Case study 3: Maternal newborn metrics

Next, a rapid review related to improving the health of pregnant women and newborn babies.

Question: What steps can hospitals take to improve health outcomes for pregnant women and newborn babies?

The Better Outcomes Registry & Network (BORN) observed wide variation in maternal-newborn care across hospitals in Ontario, Canada and sought to implement an ‘audit and feedback’ dashboard intervention to drive behavior change among clinicians.
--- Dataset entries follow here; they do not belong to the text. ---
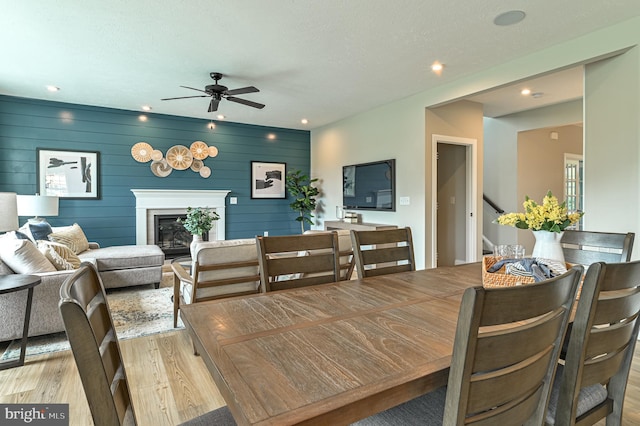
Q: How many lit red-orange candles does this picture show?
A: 0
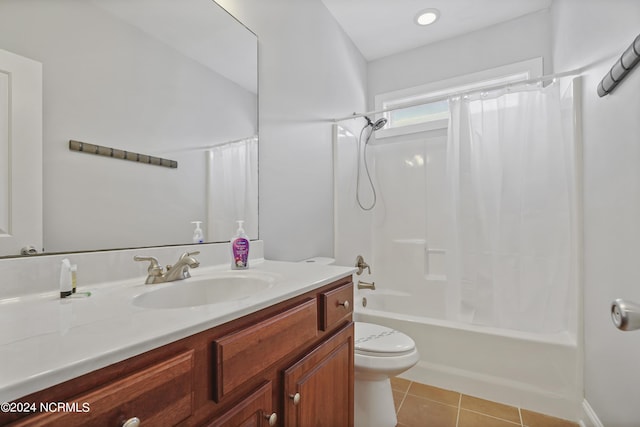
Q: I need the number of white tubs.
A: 1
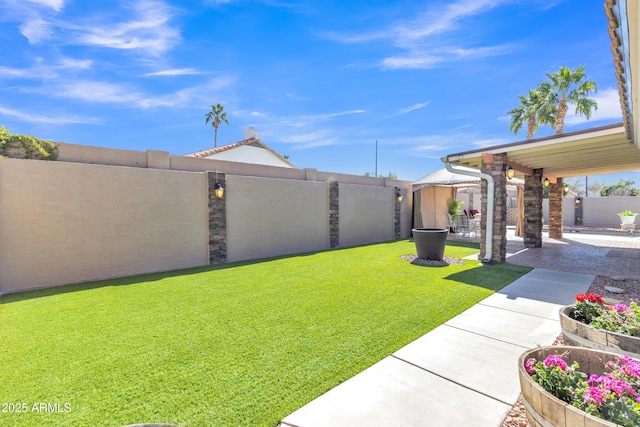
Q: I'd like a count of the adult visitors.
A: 0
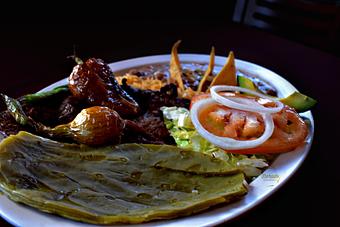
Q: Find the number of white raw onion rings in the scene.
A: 2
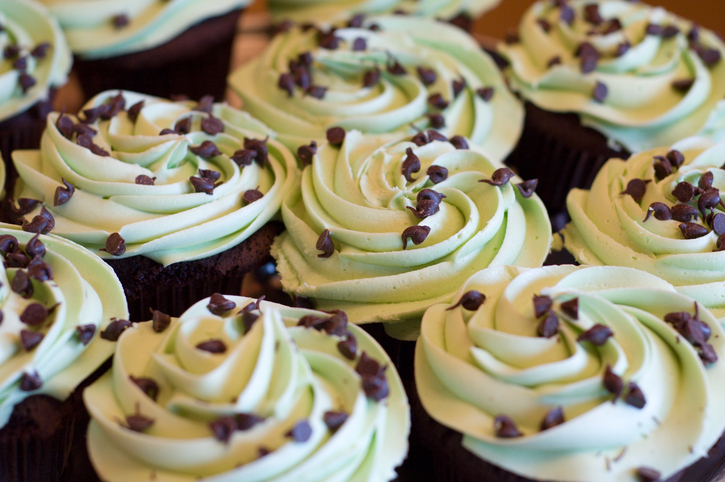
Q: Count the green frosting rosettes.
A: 11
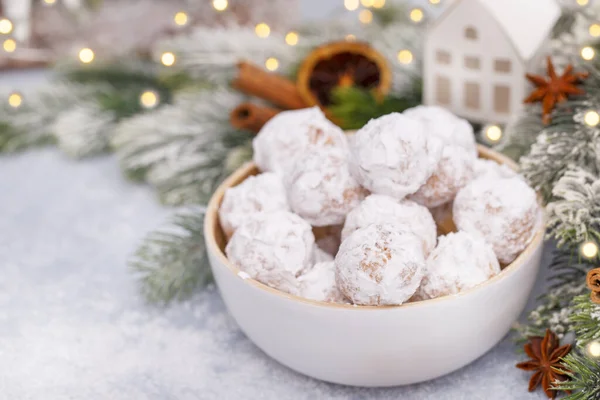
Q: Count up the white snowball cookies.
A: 13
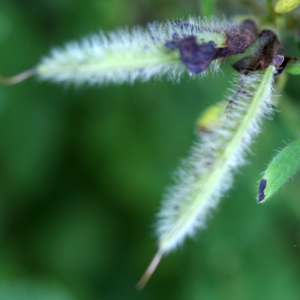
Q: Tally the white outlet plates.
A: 0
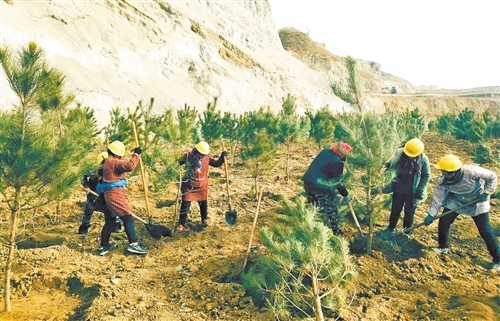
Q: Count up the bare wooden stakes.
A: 1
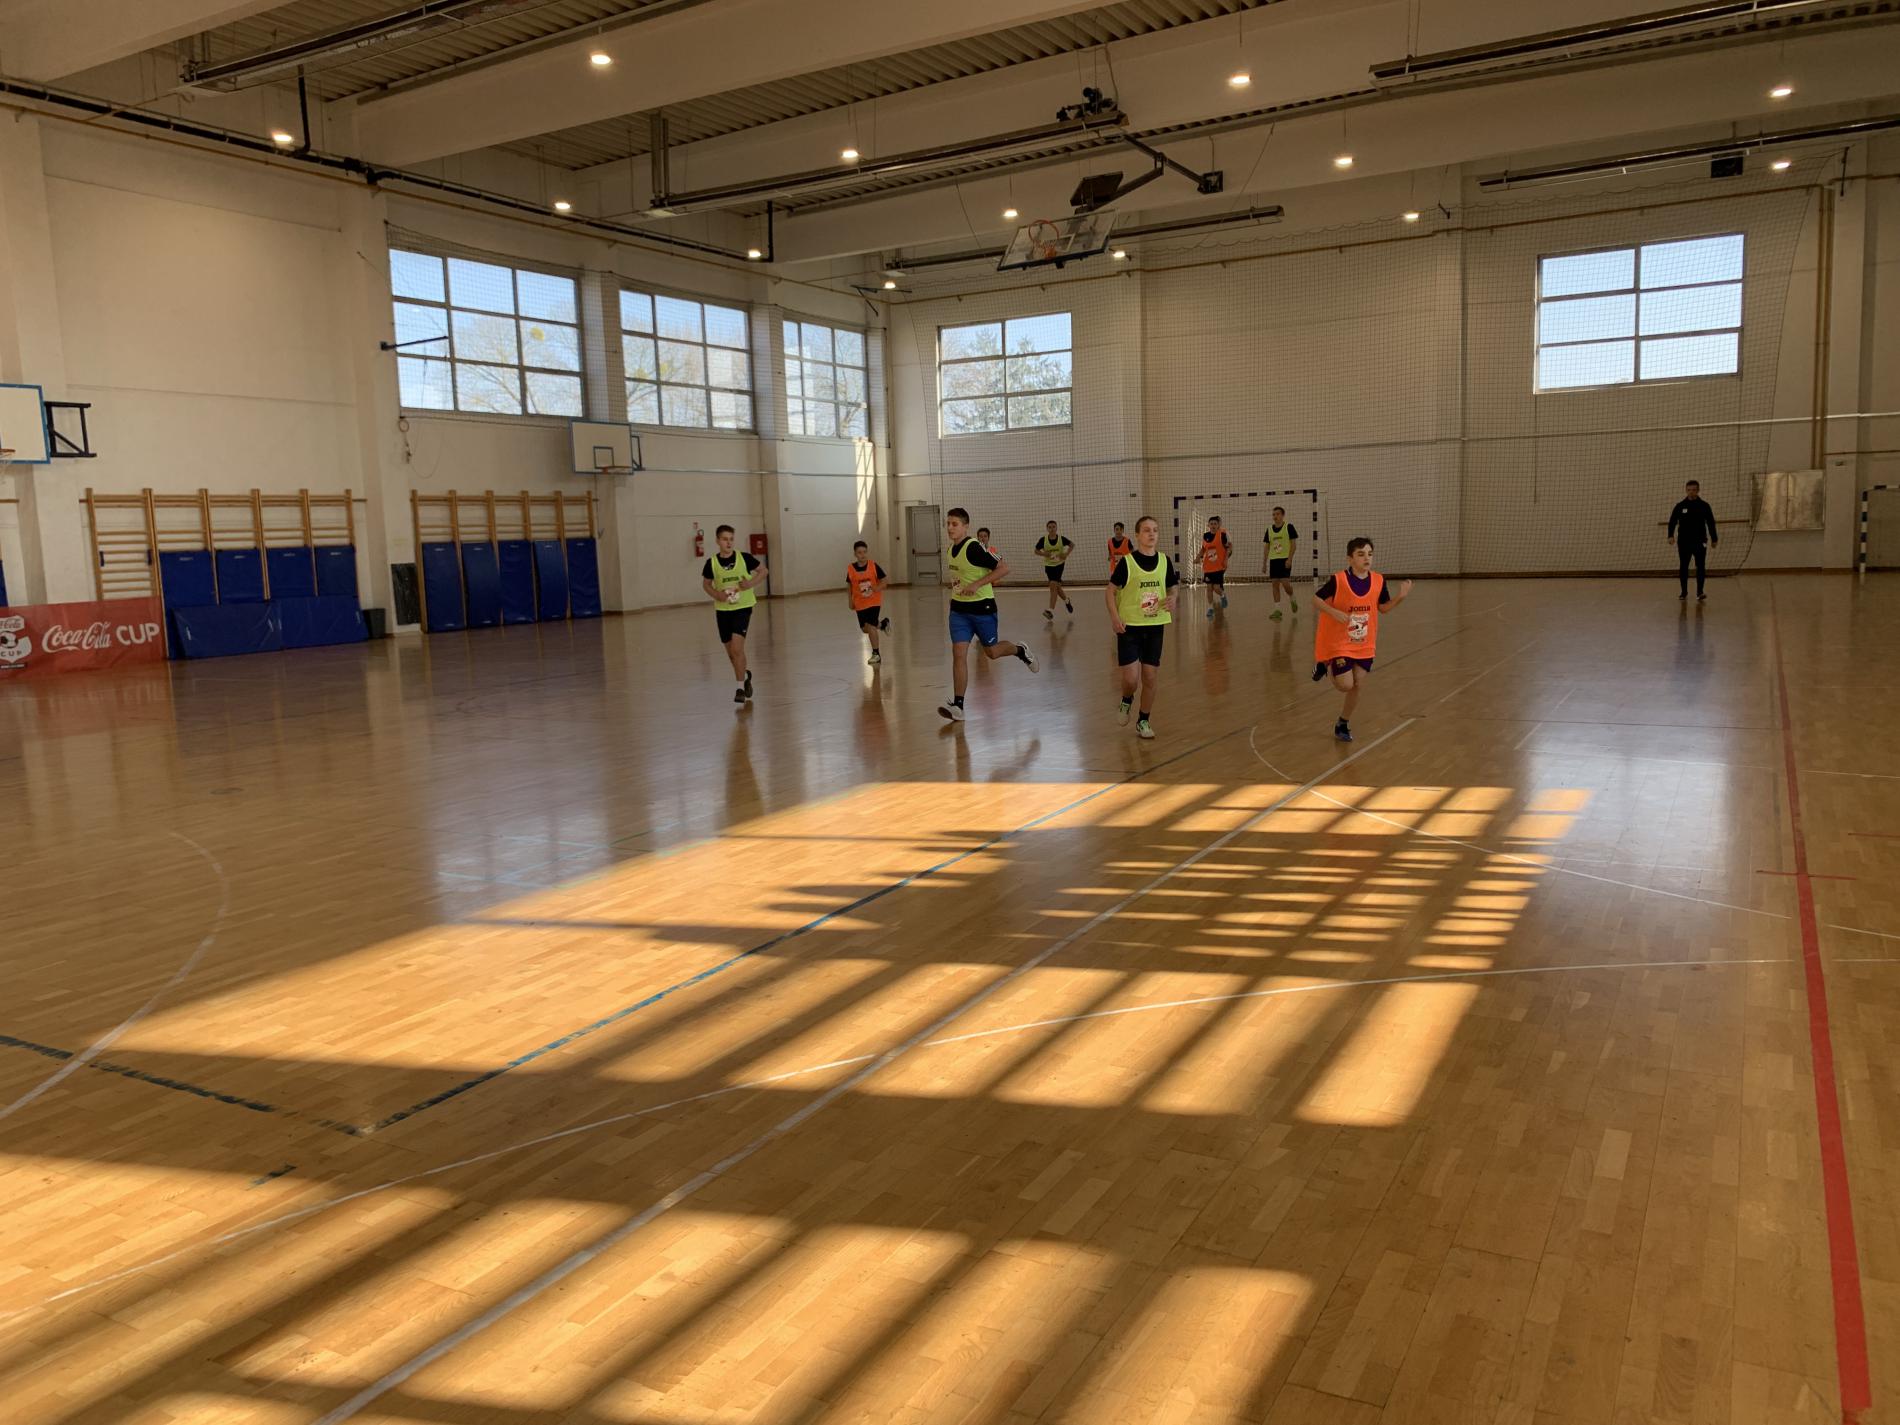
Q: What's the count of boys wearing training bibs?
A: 10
But, before it could create the program, BORN investigators needed more information about the effectiveness and safety of a range of practices for newborns. The Knowledge to Action research program was commissioned to produce rapid reviews to provide evidence on the 6 maternal newborn care practices for the BORN dashboard (e.g., timing of elective repeat caesarean, factors associated with in-hospital formula supplementation).

Approach taken

The rapid reviews were completed in about 6-8 weeks and the shortcuts varied with the type of question, the availability of evidence, and the needs of different stakeholders for each indicator. In general, the evidence was quite large and stakeholders were interested in a range of questions. 

To accommodate the needs of the stakeholders, the rapid reviews tended to prioritize evidence from recent systematic reviews. They then combined that evidence with information from grey literature (e.g., relevant white papers from obstetrical guideline bodies). In terms of review processes, data extraction, quality assessment, and narrative synthesis were done by one reviewer. 

Action

Evidence from these rapid reviews was used to create a “Maternal dashboard” with six new indicators of clinical care for pregnant woman and newborns. According to an evaluation conducted in Ontario between 2009 and 2013, the indicators led to significant improvements in care for mothers and their newborns.